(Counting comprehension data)
╔══

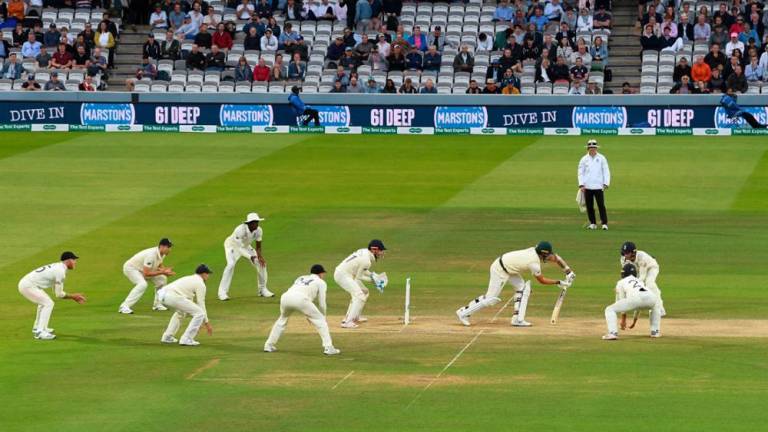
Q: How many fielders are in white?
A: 8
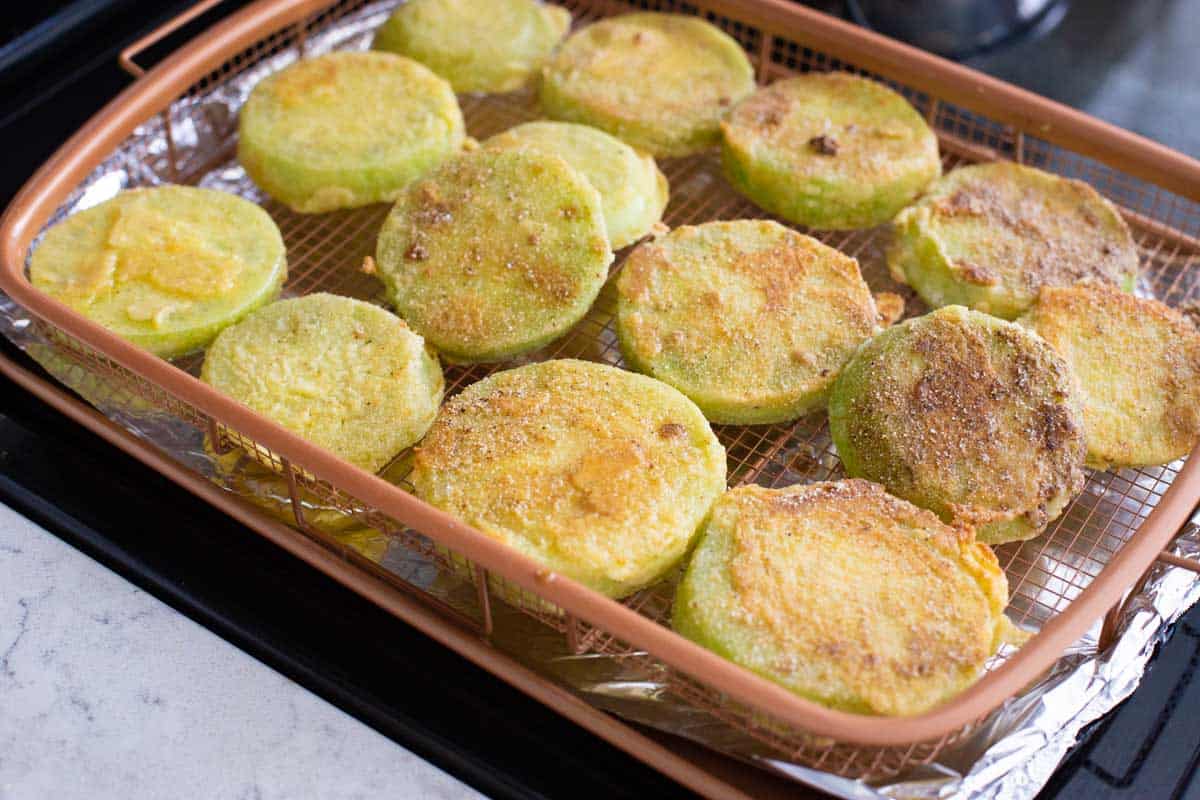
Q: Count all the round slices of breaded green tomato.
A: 14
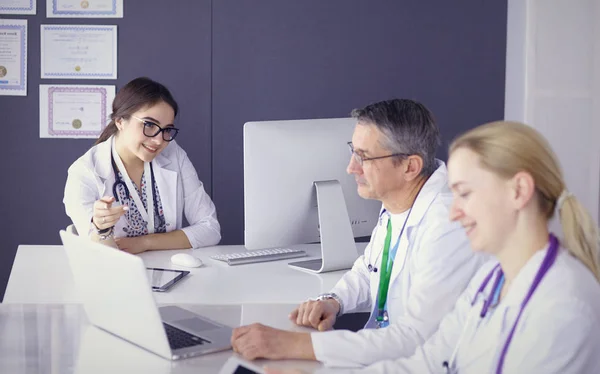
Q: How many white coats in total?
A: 3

╚══

Once the pictures are removed, set down what remains of the entries above exactly.

Task response =
Q: How many fielders are in white?
A: 8
Q: Count all the round slices of breaded green tomato.
A: 14
Q: How many white coats in total?
A: 3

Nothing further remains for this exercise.